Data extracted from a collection
_____
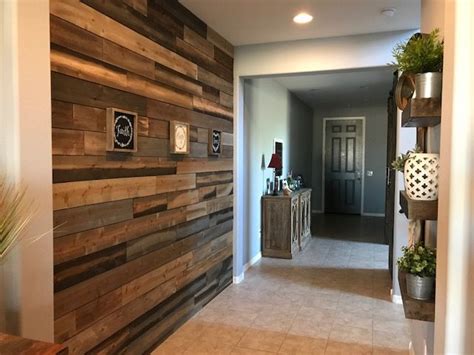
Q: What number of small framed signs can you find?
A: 3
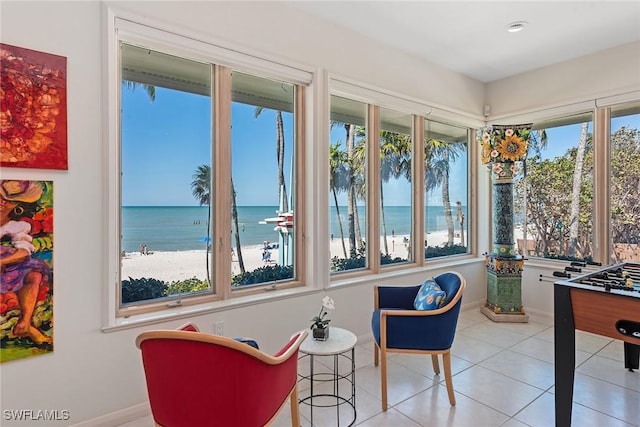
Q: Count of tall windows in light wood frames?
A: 7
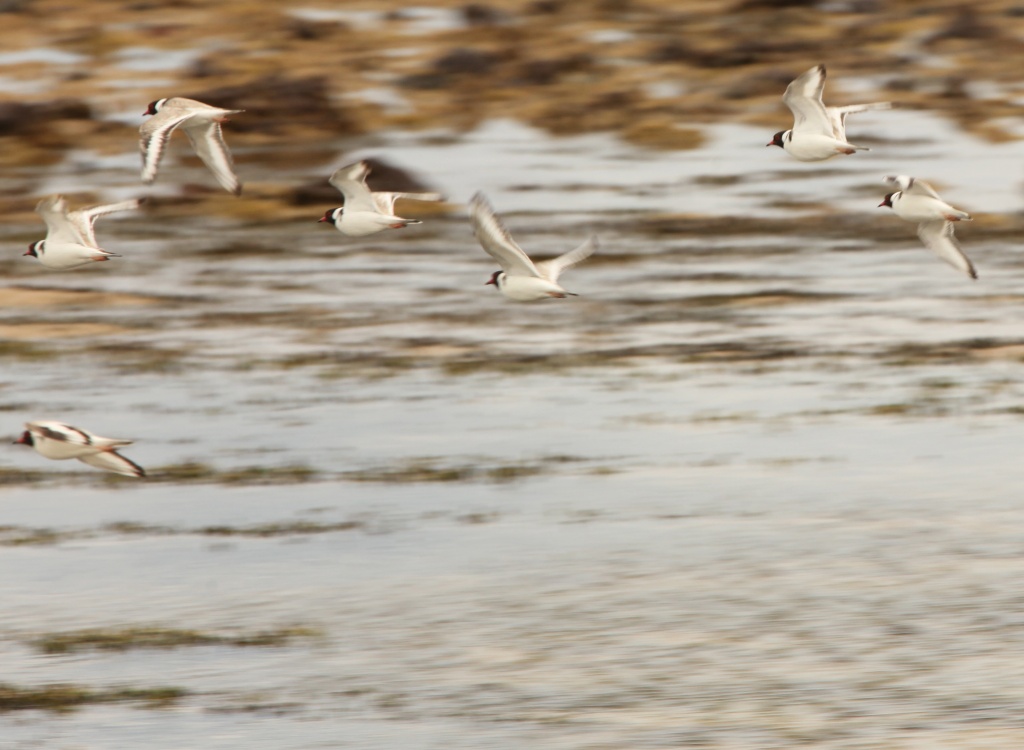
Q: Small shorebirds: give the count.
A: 7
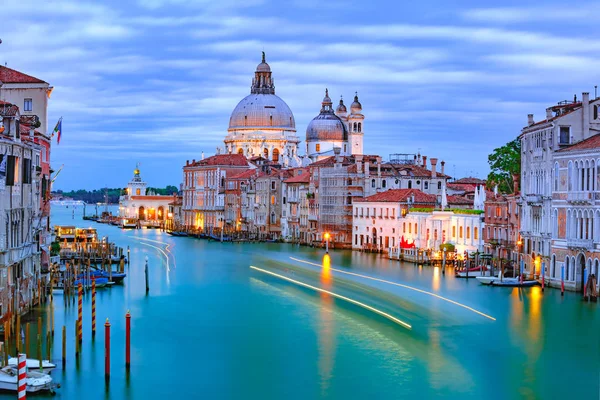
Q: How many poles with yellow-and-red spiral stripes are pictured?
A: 2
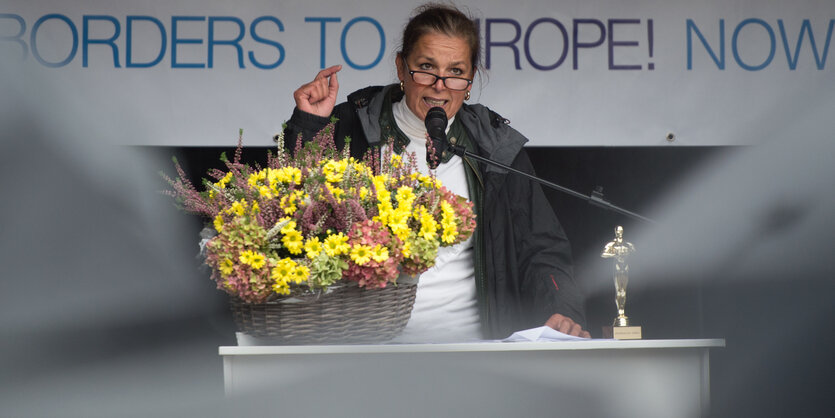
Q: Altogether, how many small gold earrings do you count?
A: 2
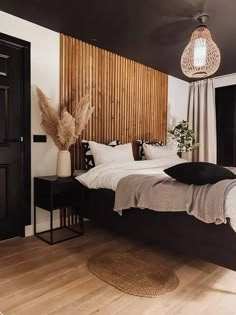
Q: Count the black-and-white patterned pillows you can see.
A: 2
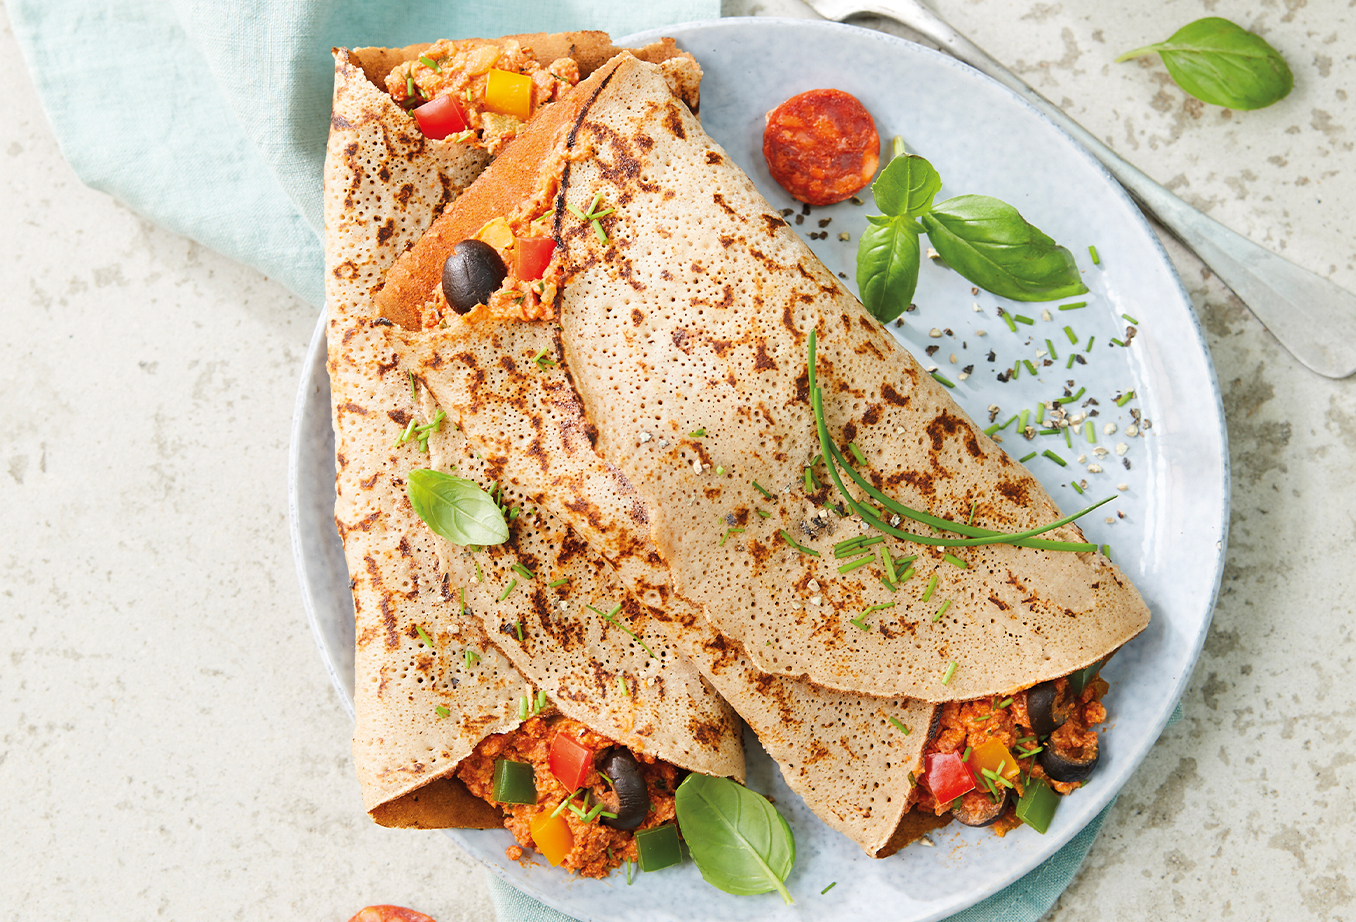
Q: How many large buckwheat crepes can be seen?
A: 2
_____
The problem
Given the data above, which lines hold the string "many"? Return them.

Solution
Q: How many poles with yellow-and-red spiral stripes are pictured?
Q: Altogether, how many small gold earrings do you count?
Q: How many large buckwheat crepes can be seen?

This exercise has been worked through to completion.